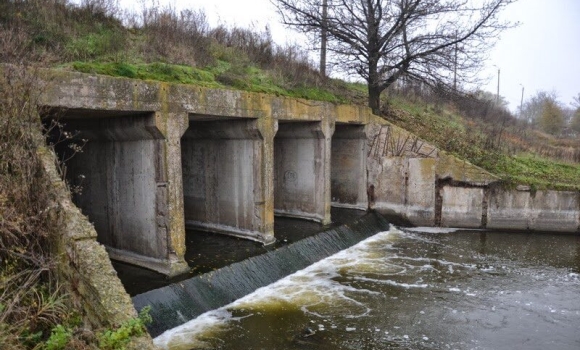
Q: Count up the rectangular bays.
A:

----

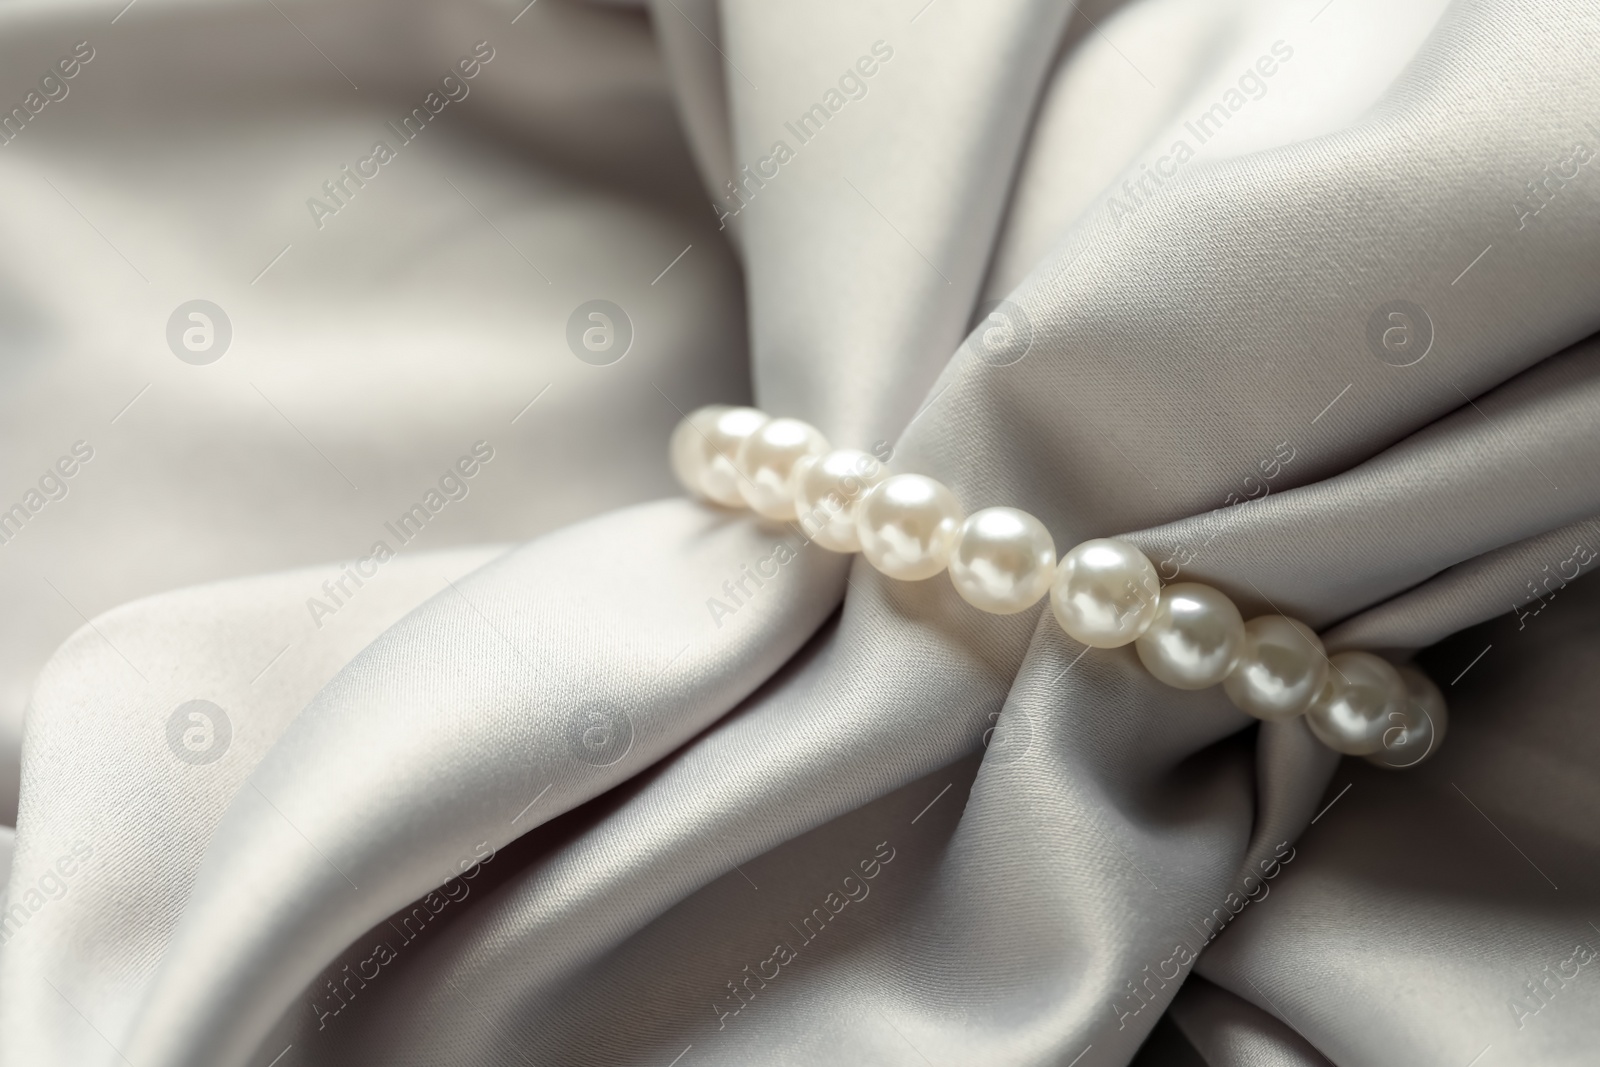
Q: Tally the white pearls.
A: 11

----

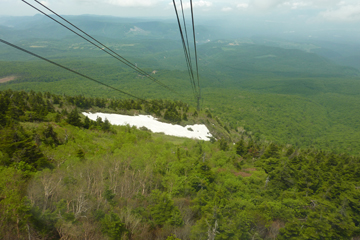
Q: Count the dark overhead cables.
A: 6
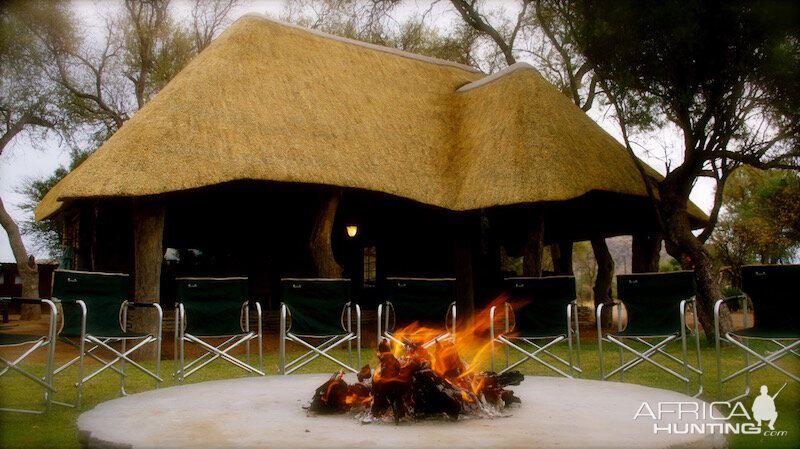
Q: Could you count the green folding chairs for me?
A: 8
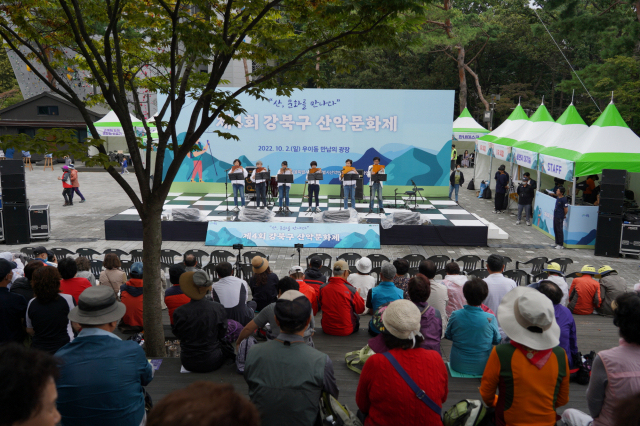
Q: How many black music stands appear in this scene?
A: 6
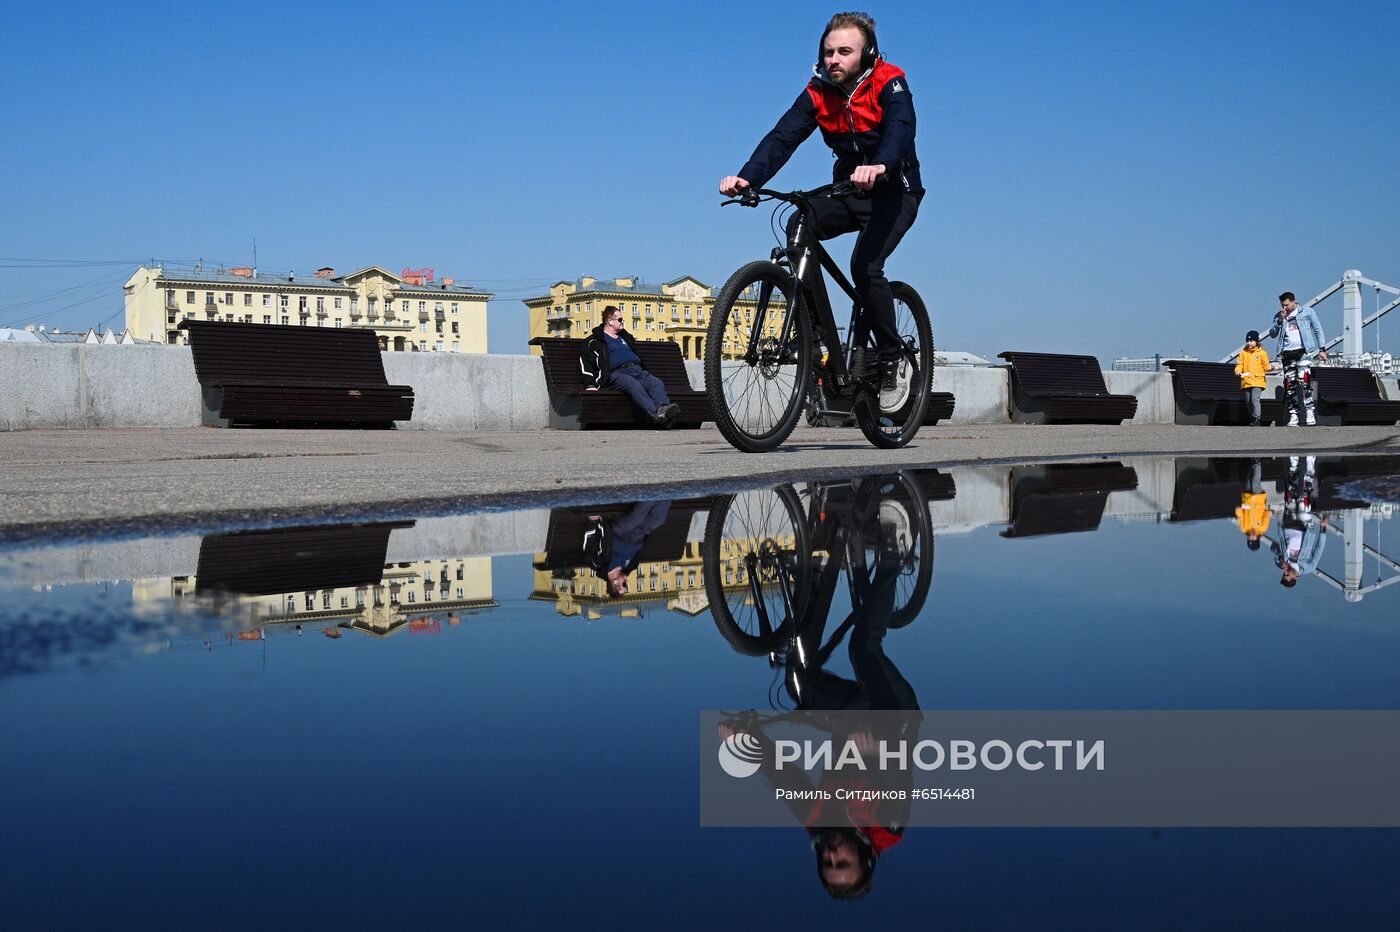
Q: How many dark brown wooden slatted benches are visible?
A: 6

----

**WHAT TO DO:** Once you have checked every line of the material above, return the ones that hold the string "many".

**EXERCISE RESULT:**
Q: How many black music stands appear in this scene?
Q: How many dark brown wooden slatted benches are visible?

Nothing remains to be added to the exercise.